Previous SD-based nano-optodes were shown pH-independent in polymer nanospheres which is considered advantageous over chromoionophore-based nano-optodes. The influence of pH was also investigated on the organosilica nanospheres containing SD, TFPB, and valinomycin. As shown in Figure 4, the K⁺ response was not completely independent of pH. When pH changed from 5.1 to 7.1, there was less decrease of the relative decrease of fluorescence at 598 nm as indicated by I/I₀. This implied that SD was more easily exchanged to the aqueous phase, which is still not understood. When pH went from 7.1 to 8.3, SD became more difficult to enter the aqueous phase, which could be explained by the more negative surface charge of the organosilica nanospheres as the pH became 7.1. Compared with chromoionophore-based optodes, the nanospheres reported in this work still exhibited less influence of pH on the K⁺ response range.

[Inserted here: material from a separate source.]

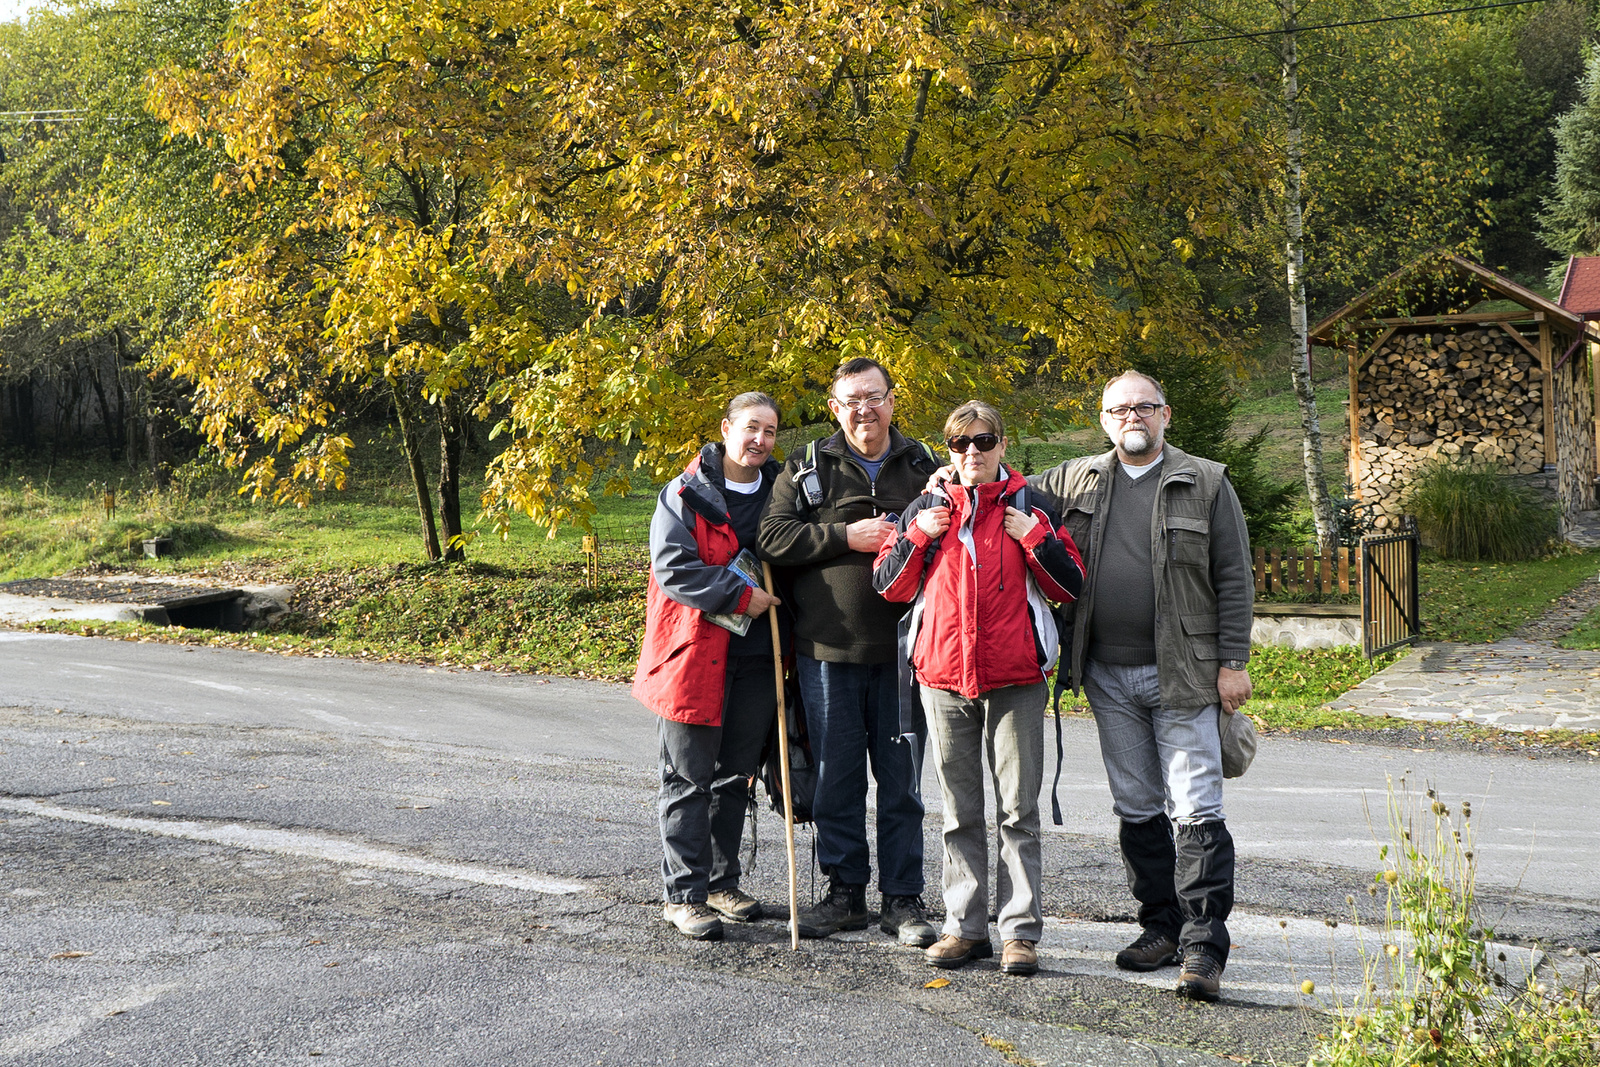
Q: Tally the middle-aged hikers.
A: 4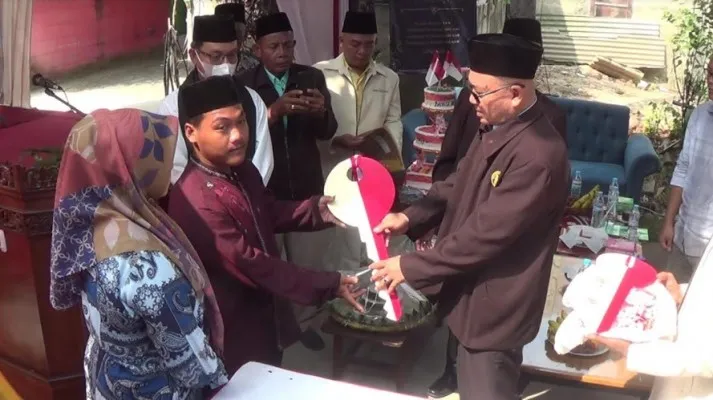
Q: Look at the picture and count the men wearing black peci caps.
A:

We also attempted to deposit the K⁺ selective nanospheres on nylon filter paper. As shown in previous research, paper-based sensing devices are inexpensive, portable, and user-friendly. In this work, the K⁺ selective nanospheres were first dispersed in an agarose solution (1% w/w) above the gelling temperature (Figure 5a). The filter paper was then dipped into the solution to absorb the particles. After cooling to room temperature, the agarose hydrogel formed, and this prevented the escape of the nanospheres from the paper. Figure 5b shows the microscopic images of the filter paper in bright-field and fluorescence mode. A layer of hydrogel was trapped in the grids of the paper where the fluorescence of the nanospheres was observed. The K⁺ response of the paper quantified from the emission of SDs is shown in Figure 5c. During the measurements, the pH of the samples was controlled with buffers at pH 7. Similar to the nanospheres in solution, increasing the [K⁺] caused a decrease of fluorescence intensity. Here, we observed that the green emission from BODIPY was less sensitive due to adsorption by the nylon filter. Therefore, only the emission intensity from the SDs was used for quantitative analysis. Because BODIPY was physically adsorbed on the organosilica nanospheres, they could be transferred to other locations such as the hydrophobic nylon surface. This again shows the importance of the covalent attachment strategy as we did to the SDs. The results also indicated that the K⁺ nanoprobes also could be used besides in aqueous suspension. Although reversible use is achievable, the nano-optodes and paper-based device were designed to be disposable because of the low cost and ease of preparation.

4. Conclusions

To summarize, a K⁺ selective nano-optodes was presented based on organosilica nanospheres. The nanospheres contained valinomycin, the ion-exchanger TFPB, and a SD covalently linked to the surface of the nanospheres through a PEG chain. Therefore, the SDs were not able to freely dissolve into the aqueous sample solution, which is advantageous over previous nano-optodes containing SDs. Further, the organosilica nanospheres showed good selectivity to K⁺ and was deposited on nylon filter paper in an attempt to make portable sensing device. The obtained K⁺ sensing paper was successfully prepared by trapping of a layer of agarose hydrogel containing the nano-optodes. However, it was also noted that sample pH change still influences the response range of K⁺, which is not observed in on nano-optodes based on Pluronic F-127 and plasticizer. This means the matrix material is indeed important for the performance of ion-exchange based nano-optodes. To further suppress the pH interference, the organosilica matrix could be replaced with other materials and the SDs could be covalently linked to the distal end of block copolymers such as poloxamers. Research in this direction is continued in the lab.